### Source information ###
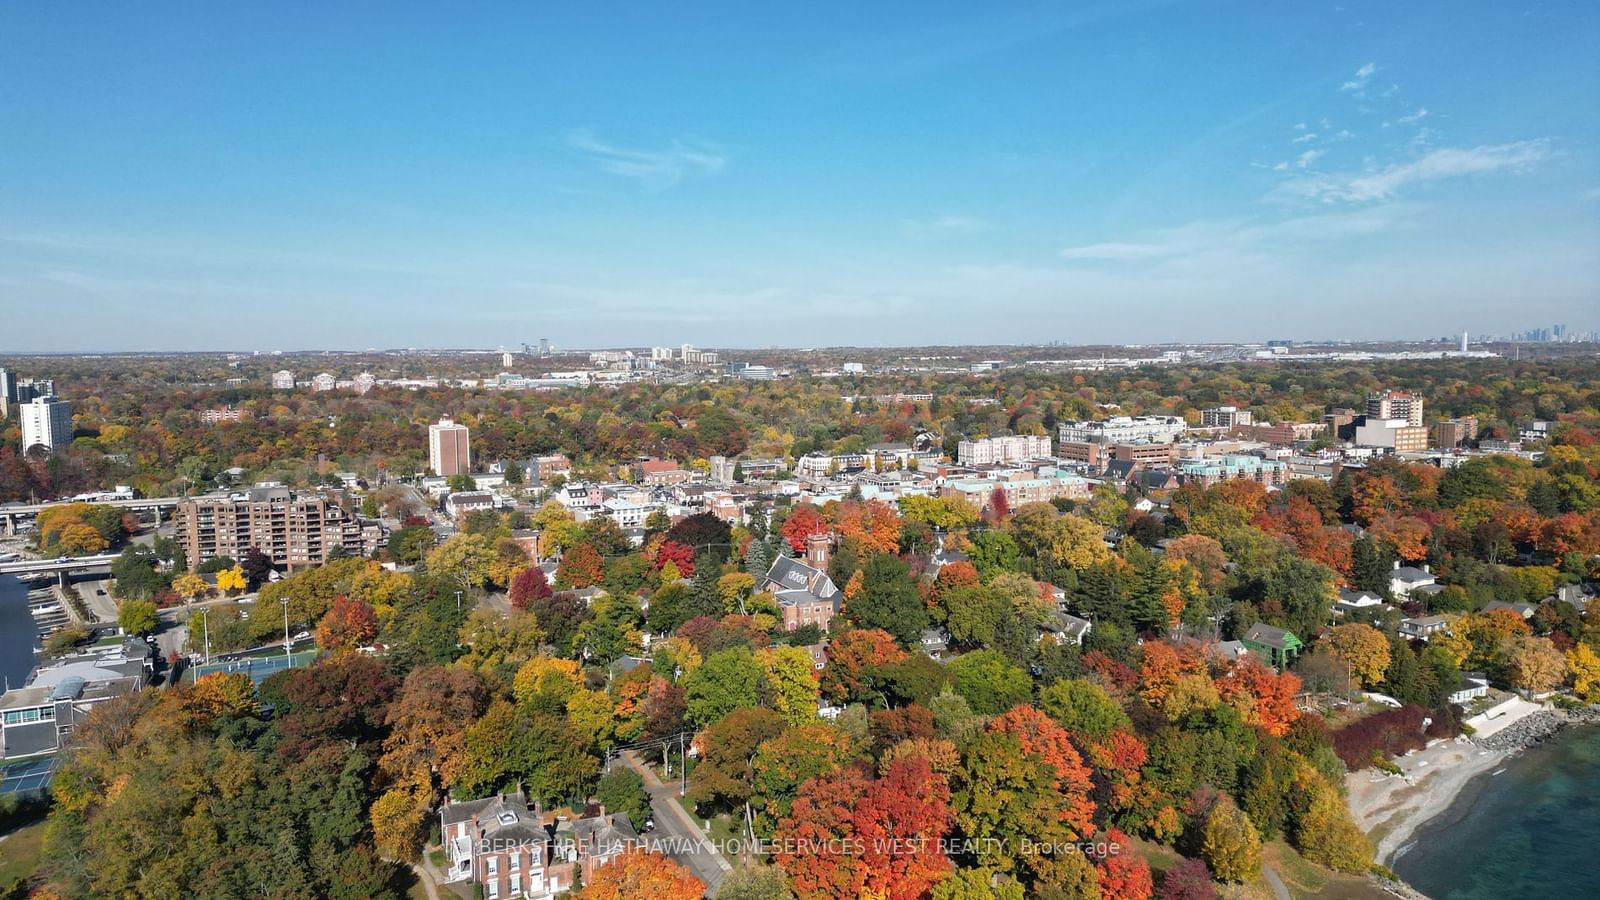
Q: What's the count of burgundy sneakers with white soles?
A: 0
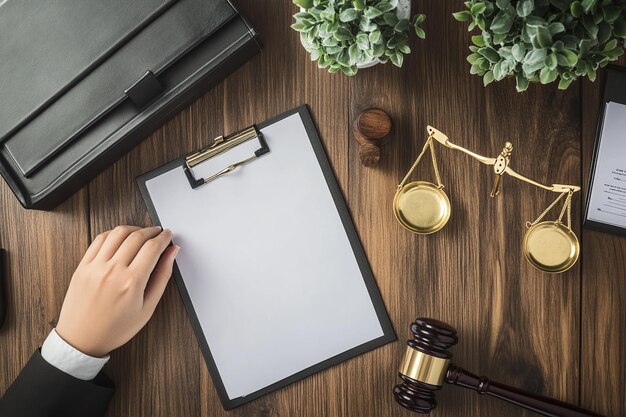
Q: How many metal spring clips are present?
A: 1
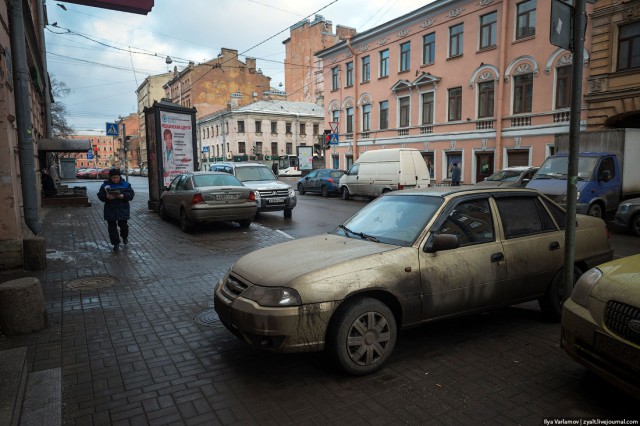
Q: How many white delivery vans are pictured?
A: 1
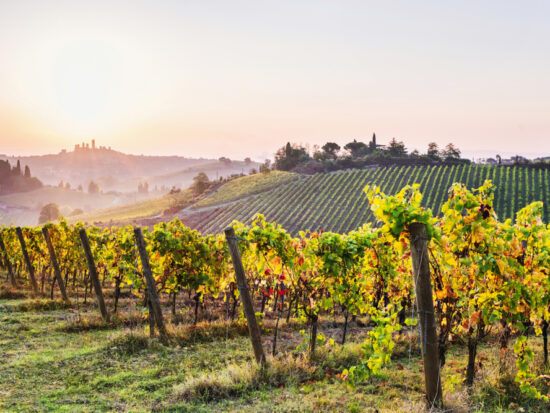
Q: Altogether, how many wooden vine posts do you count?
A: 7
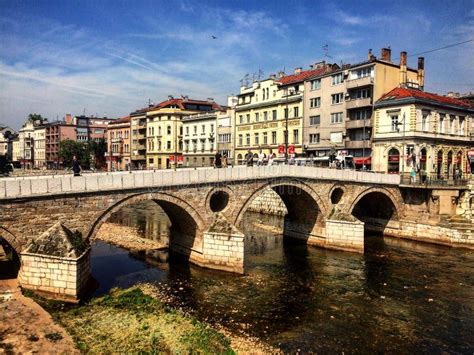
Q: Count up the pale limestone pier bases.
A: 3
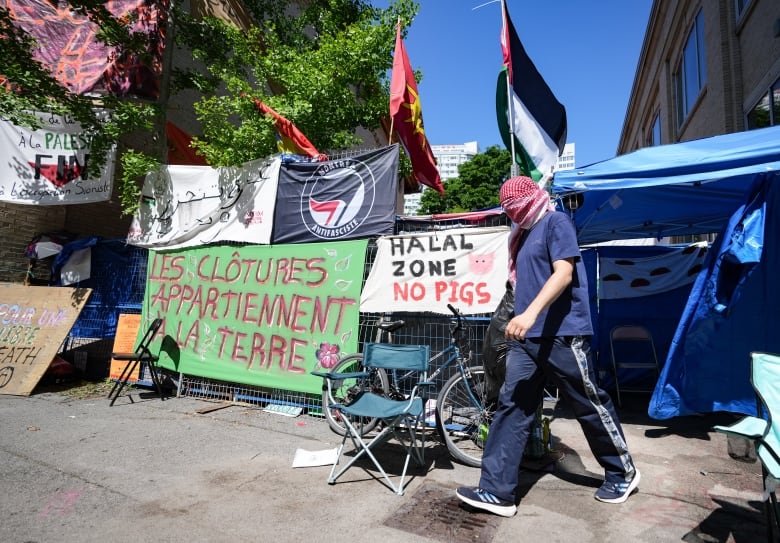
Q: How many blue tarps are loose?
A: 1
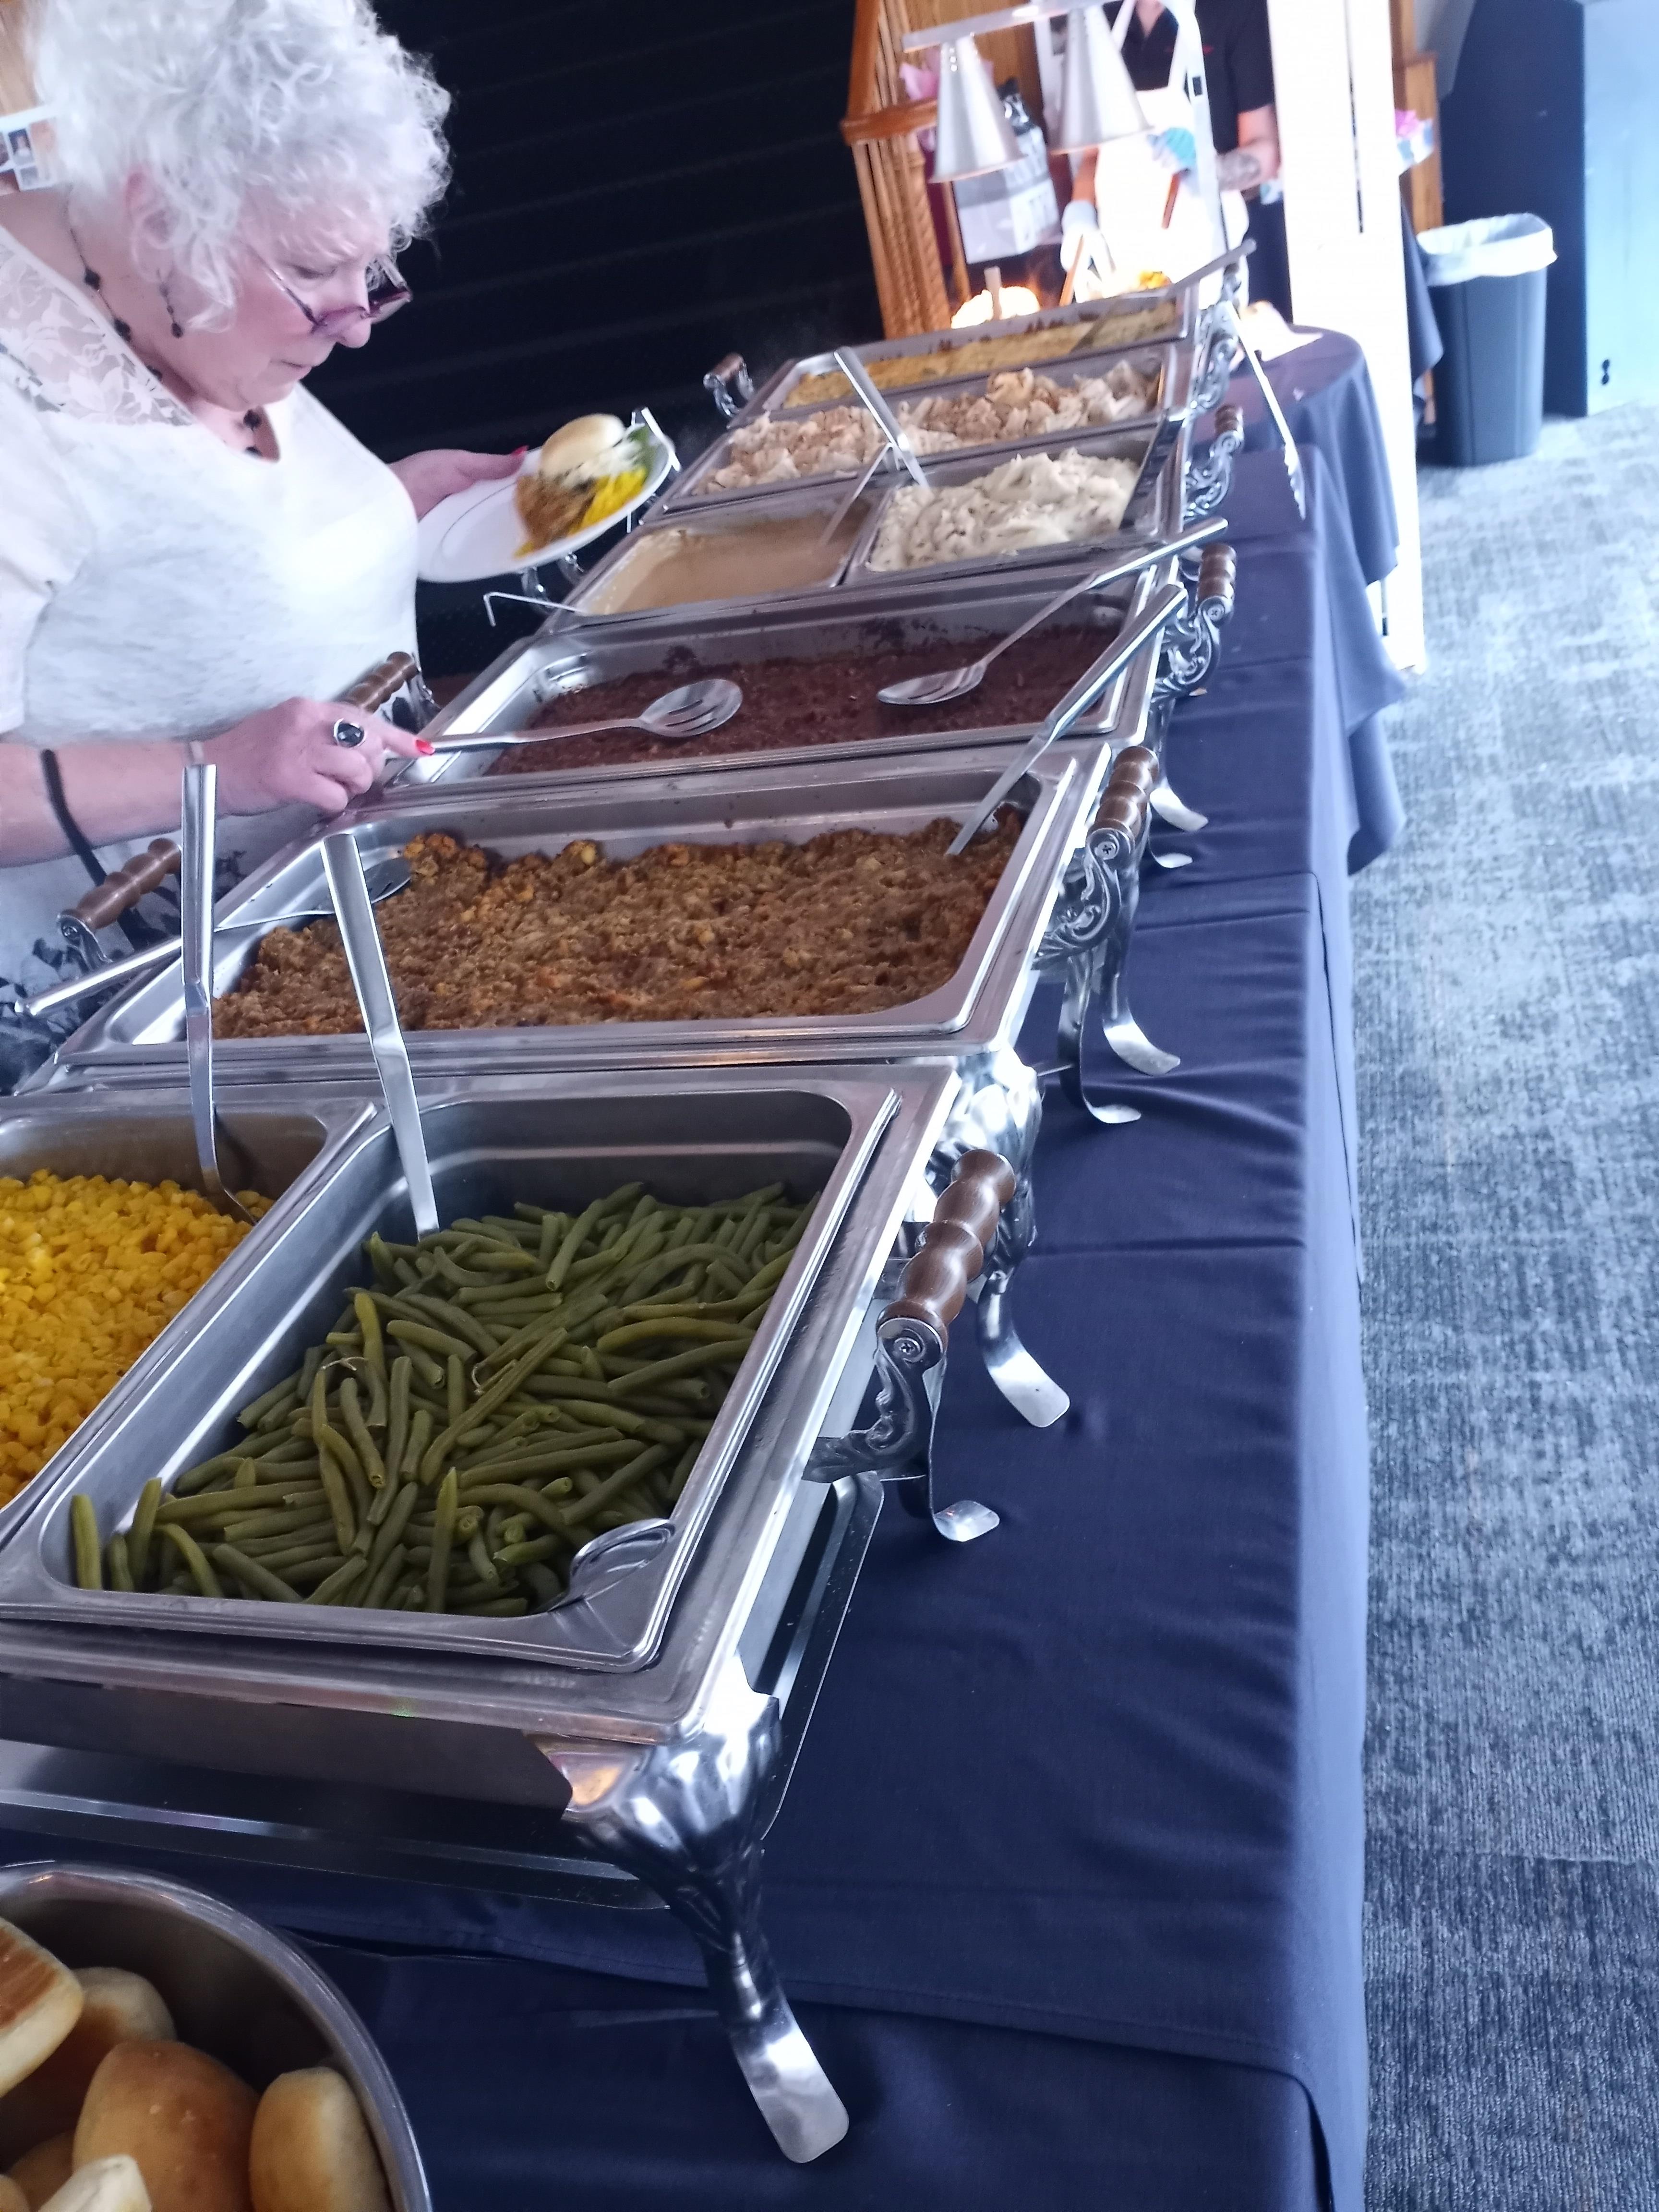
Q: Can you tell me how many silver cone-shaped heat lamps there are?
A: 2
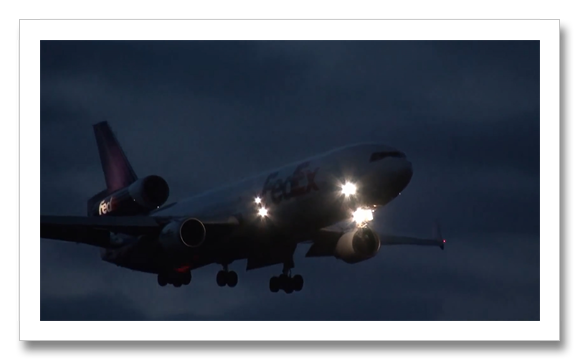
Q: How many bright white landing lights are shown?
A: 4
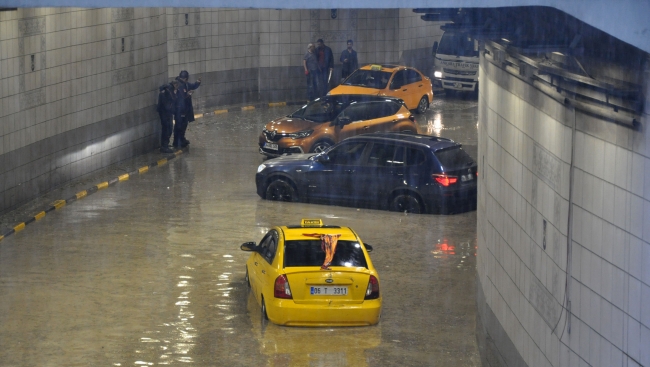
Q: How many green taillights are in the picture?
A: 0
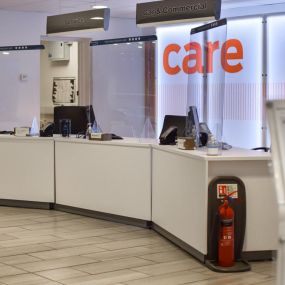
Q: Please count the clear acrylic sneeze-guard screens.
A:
###
## Exercise instructions
When you reach the line containing "Q: Altogether, how" in the records above, write out that line and every line after it through the end, exactly, but omit the pictures.

## Answer section
Q: Altogether, how many wooden vine posts do you count?
A: 7
Q: Count up the pale limestone pier bases.
A: 3
Q: How many blue tarps are loose?
A: 1
Q: Can you tell me how many silver cone-shaped heat lamps there are?
A: 2
Q: How many bright white landing lights are shown?
A: 4
Q: How many green taillights are in the picture?
A: 0
Q: Please count the clear acrylic sneeze-guard screens.
A:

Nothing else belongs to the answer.